Set down exactly the lines from the one containing "Q: How many large" through the last line of the records below, both included, and nothing else.

*** Opening of Data to use ***

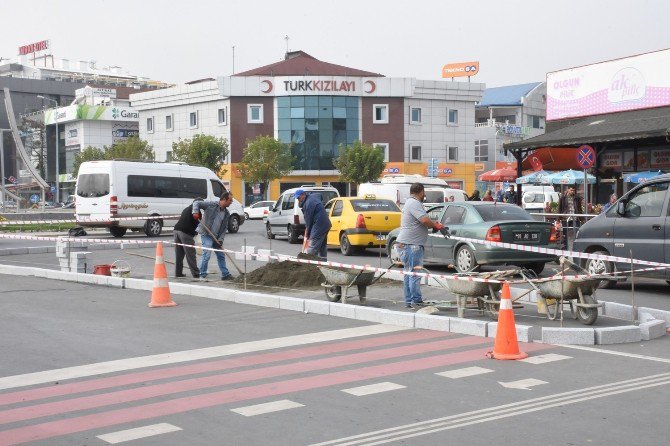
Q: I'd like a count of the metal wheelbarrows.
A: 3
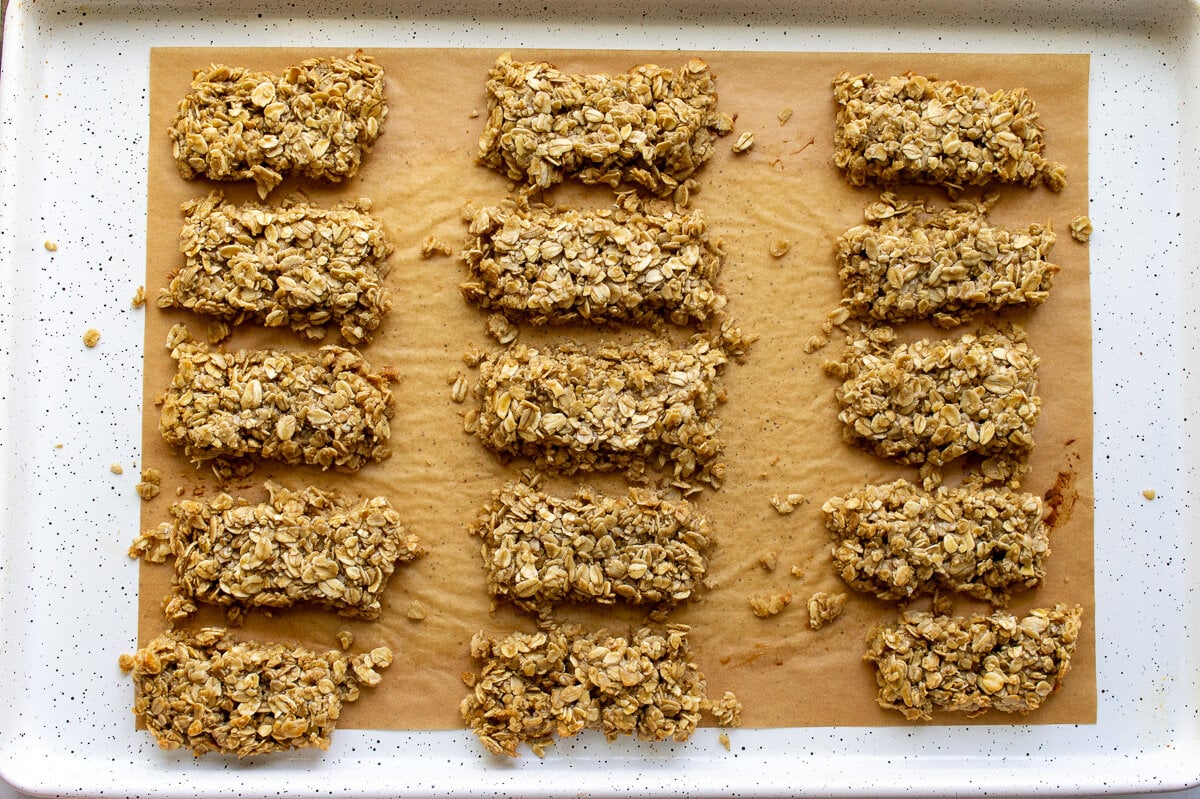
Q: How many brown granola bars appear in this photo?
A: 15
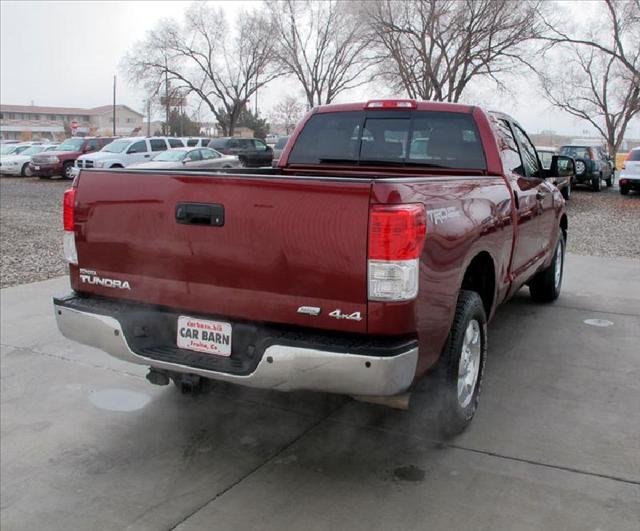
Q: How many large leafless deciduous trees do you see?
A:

*** Close of Data to use ***

→ **Answer to the exercise**:
Q: How many large leafless deciduous trees do you see?
A:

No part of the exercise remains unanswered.